** Opening EXCERPTED RECORDS block **

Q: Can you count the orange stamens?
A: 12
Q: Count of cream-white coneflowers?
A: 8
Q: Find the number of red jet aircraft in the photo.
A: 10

** Closing EXCERPTED RECORDS block **
** Opening EXCERPTED RECORDS block **

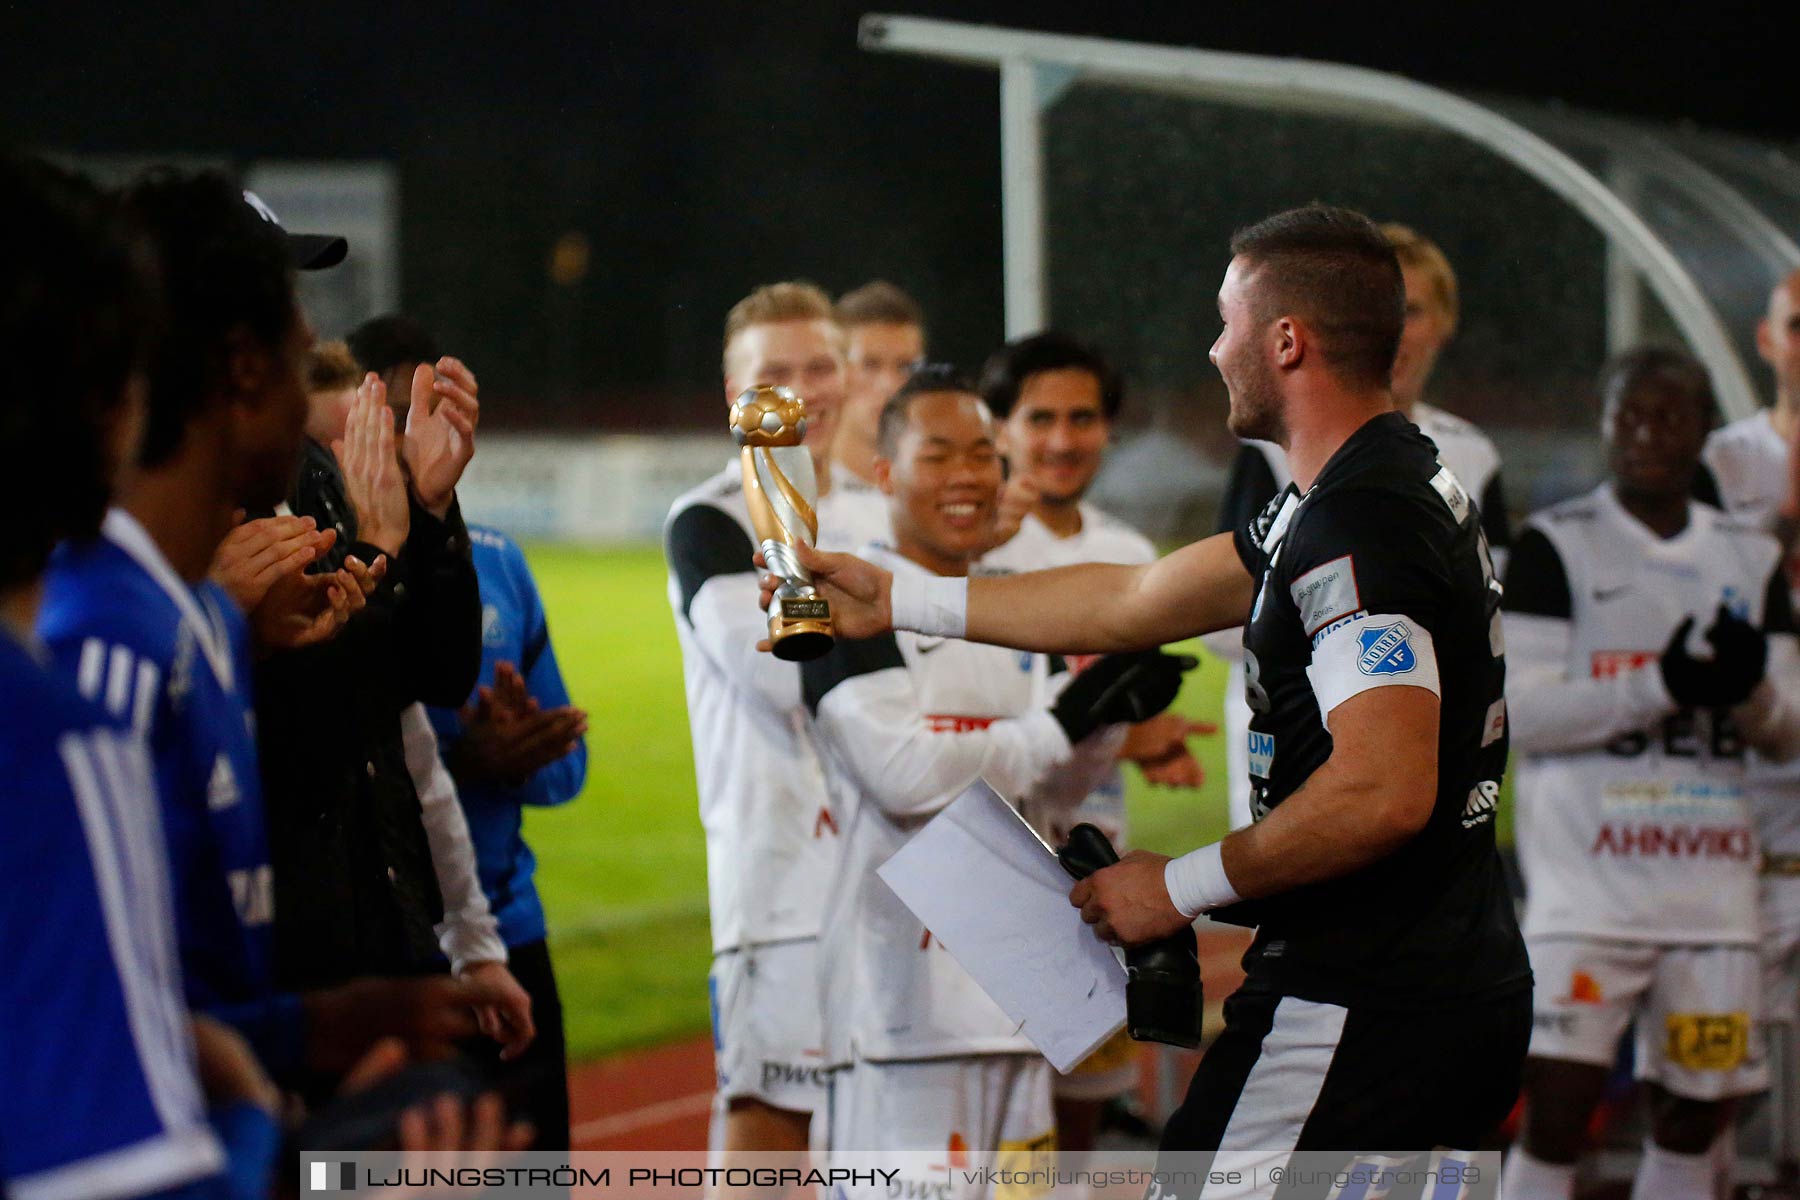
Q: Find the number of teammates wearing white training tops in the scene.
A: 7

** Closing EXCERPTED RECORDS block **

[WHAT YOU HAVE TO DO]:
Once a line of the records is found to contain "number", copy it out.

[RESULT BELOW]:
Q: Find the number of red jet aircraft in the photo.
Q: Find the number of teammates wearing white training tops in the scene.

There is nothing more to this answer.